In 1999, Lorraine Hariton was hired as the president and chief executive of Headspace, although Dolby remained the company's chief. Shortly after Hariton's appointment, the company was renamed to Beatnik, Inc., as the company had now become solely focused on delivering interactive audio using the Beatnik technology. During 1999 the company also acquired the company Mixman. The Headspace Music Library was also converted into CD format and released on several compilation CDs by FirstCom Music.

Beatnik filed for an initial public offering in 2000, after losing $10.5 million in 1999.

=== 2001–2011: Mobile technology ===
As a result of the dot-com bubble and declining interest in web audio, Beatnik largely shifted its focus towards mobile technology by 2001, as mobile manufacturers such as Nokia were looking to ship polyphonic ringtones on their phones without having to use sound chips, which were increasingly utilized on phones in East Asia at the time. After Beatnik met with Nokia, the Beatnik Audio Engine was reworked into miniBAE, an optimized version designed for portable devices. In addition to Nokia, the engine was licensed to other manufacturers such as Danger and Sony Ericsson, including for the T-Mobile Sidekick and Sony Ericsson P800. Most notably, the engine was used on most Nokia phones of the time to play the polyphonic version of the Nokia tune arranged by Ian Livingstone (often falsely attributed as being Dolby's own work), who created several other polyphonic arrangements of Nokia's monophonic ringtones. The first phone to ship with the engine was the Nokia 3510, released in 2002.

Beatnik built a team of composers to write polyphonic ringtones for Nokia, while Nokia's own sound manager Jarkko Ylikoski also built a sound team based in Finland. While Beatnik had recommended that Nokia utilized the RMF format to give ringtones a richer, more realistic sound, Nokia only intended to support standard file formats and had planned to remove the code to make RMFs playable, but ultimately overlooked this on their Symbian phones.
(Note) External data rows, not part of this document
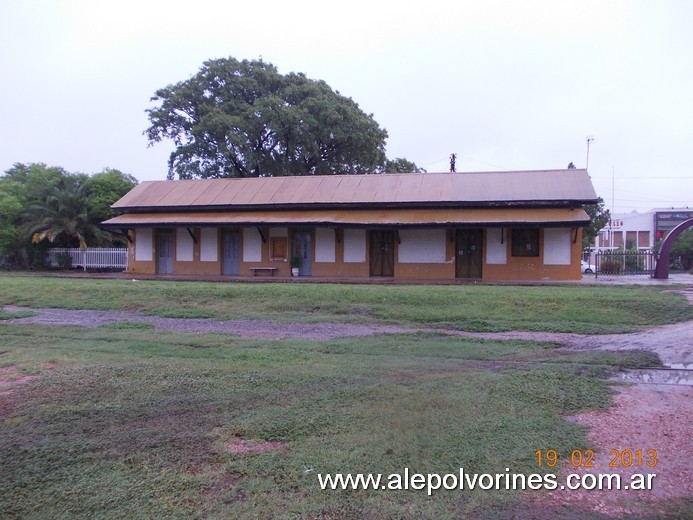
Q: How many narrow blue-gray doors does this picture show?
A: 3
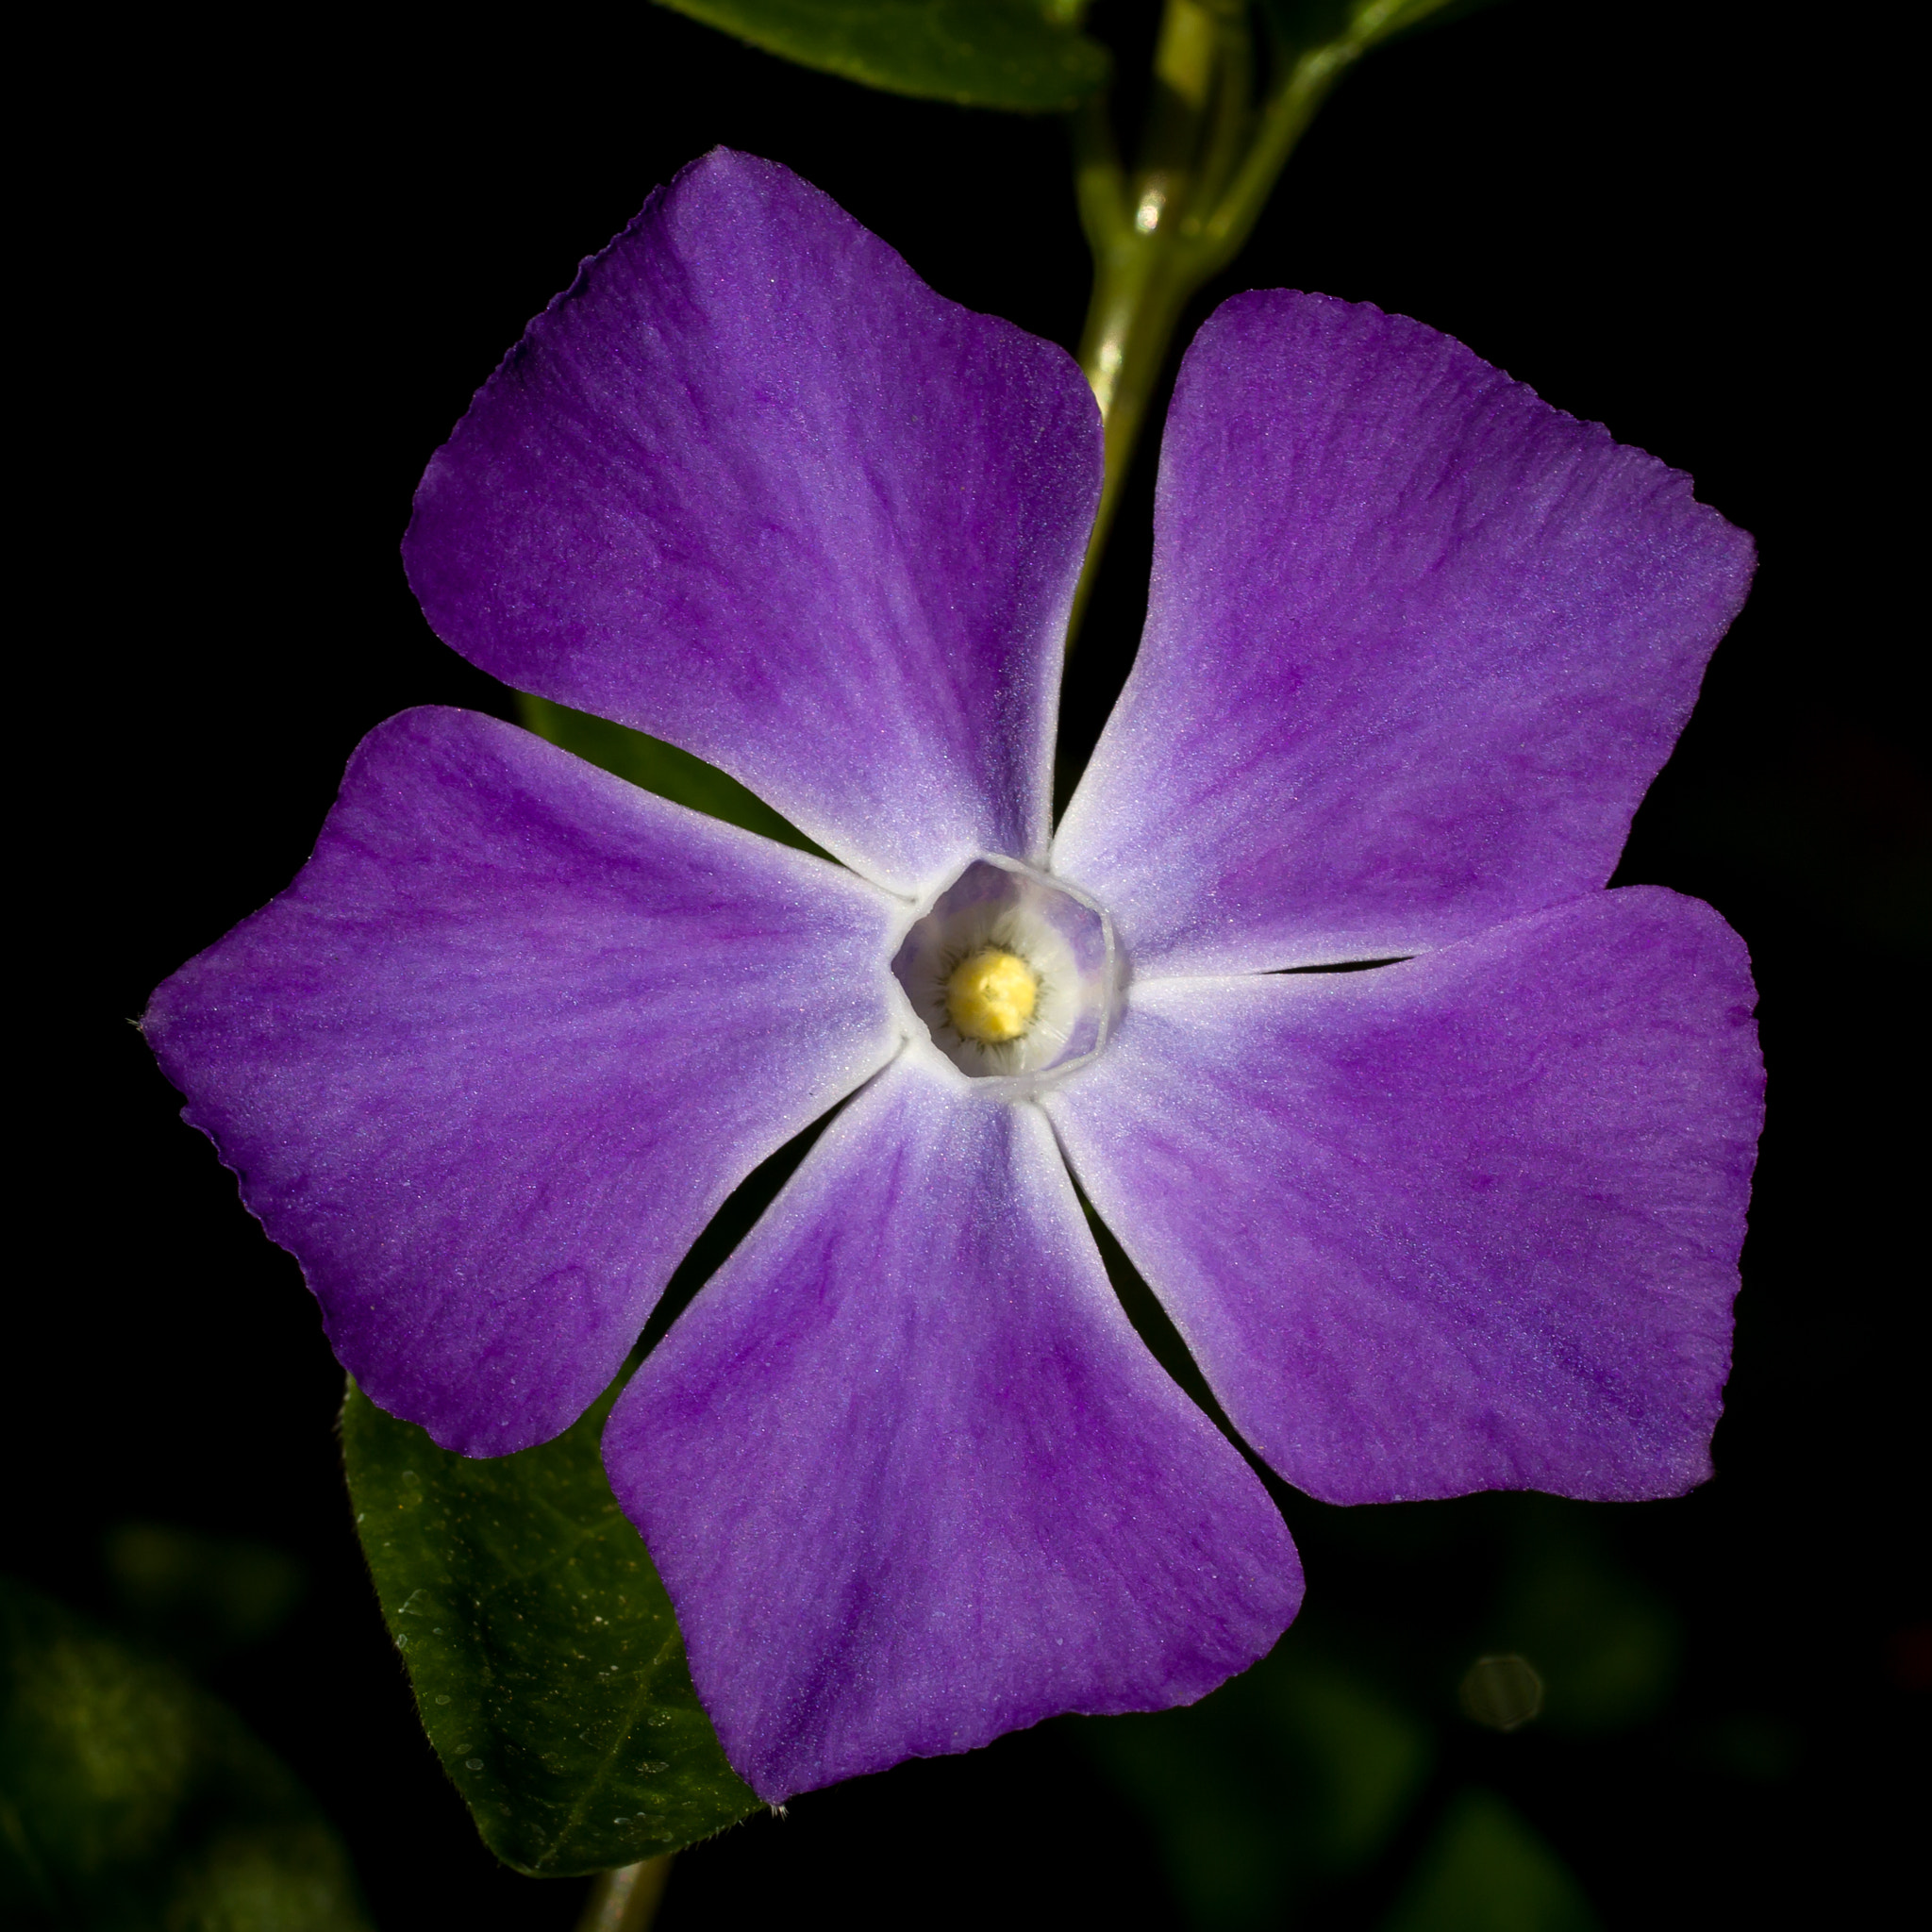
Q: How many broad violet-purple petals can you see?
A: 5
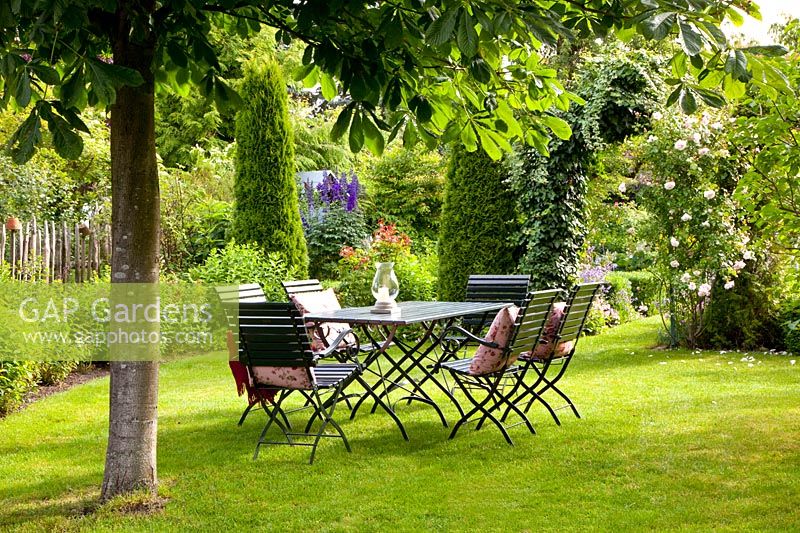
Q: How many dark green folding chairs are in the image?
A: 6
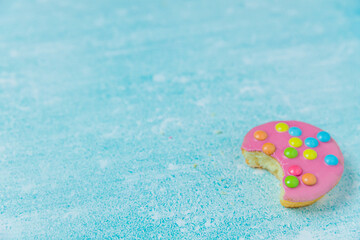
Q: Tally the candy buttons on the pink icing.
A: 13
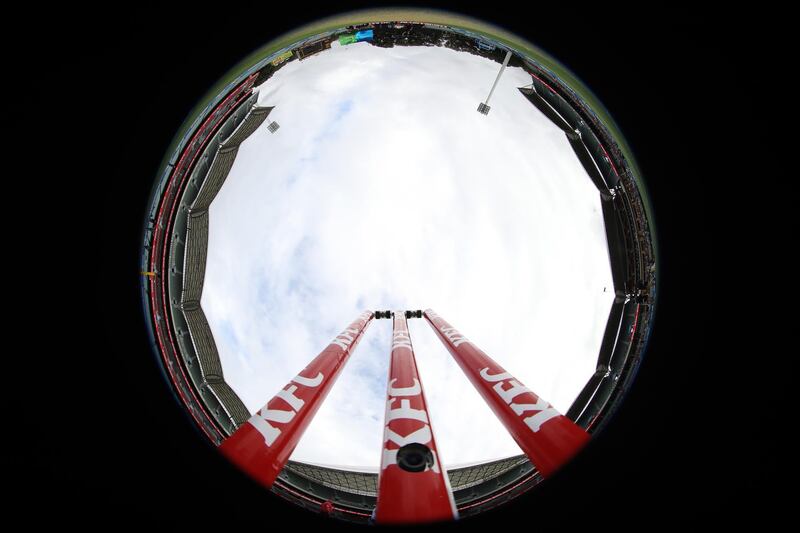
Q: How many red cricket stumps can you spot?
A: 3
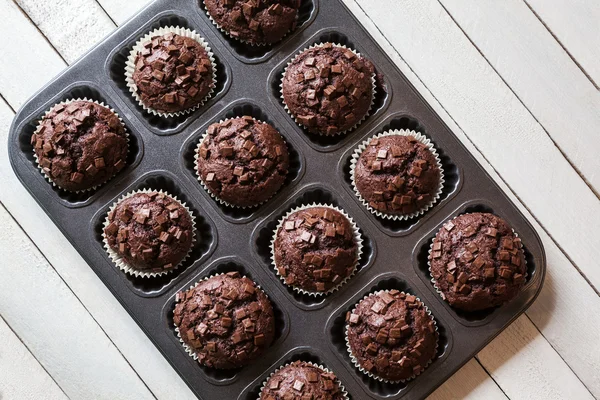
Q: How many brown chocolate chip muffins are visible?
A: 12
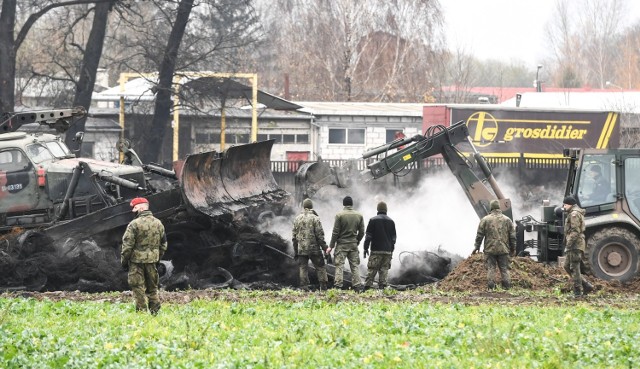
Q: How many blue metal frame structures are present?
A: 0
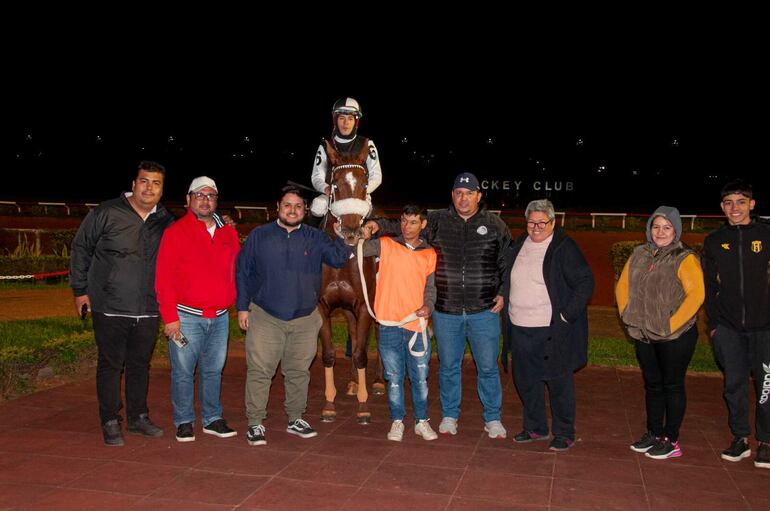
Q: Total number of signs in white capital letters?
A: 1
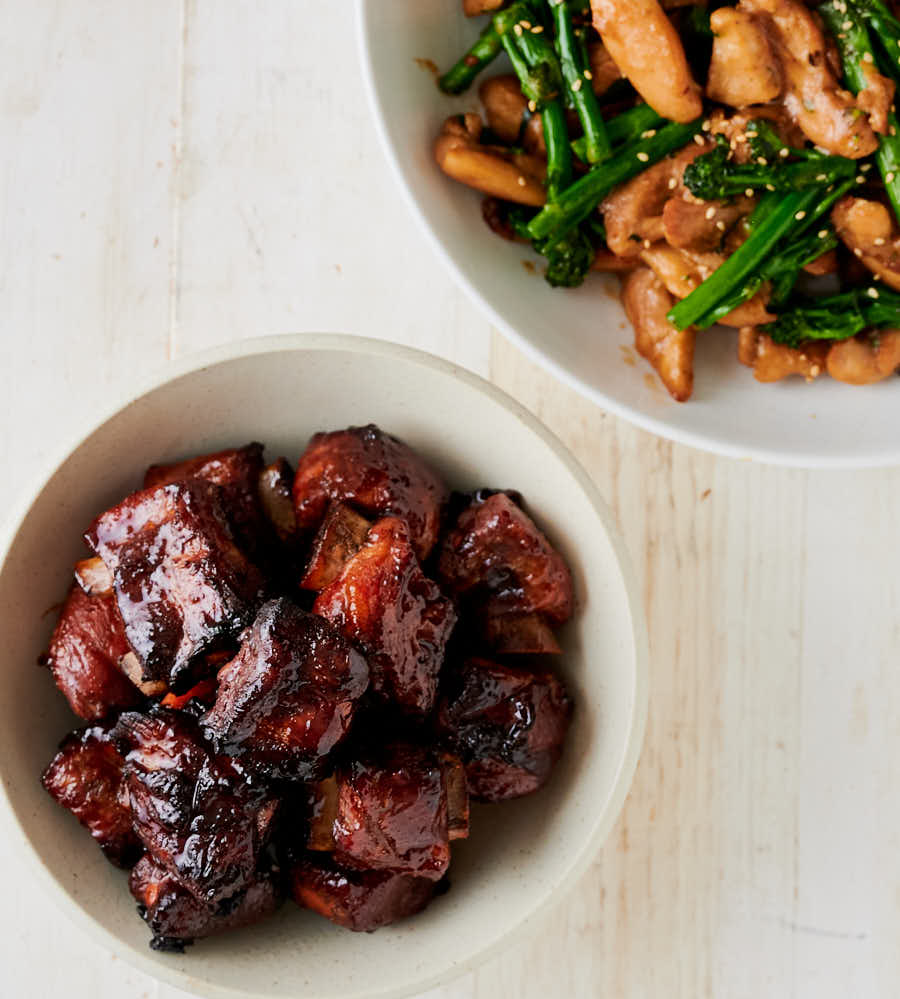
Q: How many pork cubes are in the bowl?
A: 13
As a result, the sound quality was considered tinny, and Dolby and his team were privately embarrassed about it; he feared that people would blame him for the "global ringtone plague". Dolby stepped down from his CEO position in 2002, feeling that most of the ringtones being sold were "cheesy-sounding" and that Beatnik's business was no longer interesting to him. Don Millers replaced him as the CEO although he remained on the company's board. Later in 2002 he formed a company named Retro Ringtones with software developer Till Toenschoff, which offered ringtones in bulk to businesses, in both MIDI and RMF formats. After the company ended business in 2005, he returned to pursuing his music career.

Brian Salter, who had left Beatnik in 1998 but continued to have a close working relationship with the company and its clients, converted several Headspace Music Library tracks into the SMAF format in 2001, to be used as polyphonic ringtones within Japan, where phones largely used Yamaha's MA series of sound chips rather than Beatnik's software-based miniBAE. He also created sound banks used on phones with miniBAE, aiming for a high-quality output within limited technical specifications, as well as composing original ringtones for Nokia.

In 2002, Beatnik launched a rewritten version of BAE named mobileBAE. This uses the more standard Extensible Music Format (XMF), as opposed to the proprietary RMF format used in earlier versions. By 2005, the company reported that BAE had been shipped in over 250 million phones.

Throughout the 2000s, polyphonic ringtones gradually lost popularity in favor of truetone ringtones in streamed formats, as a result of phones having increased memory. Beatnik ended business in December 2009, and dissolved in November 2011. Steve Hales, who co-developed the Beatnik Audio Engine following the acquisition of his company Igor's Software Laboratories, opensourced miniBAE in 2010, with permission from the company. It was initially released on Google Project Hosting and moved to GitHub in 2011.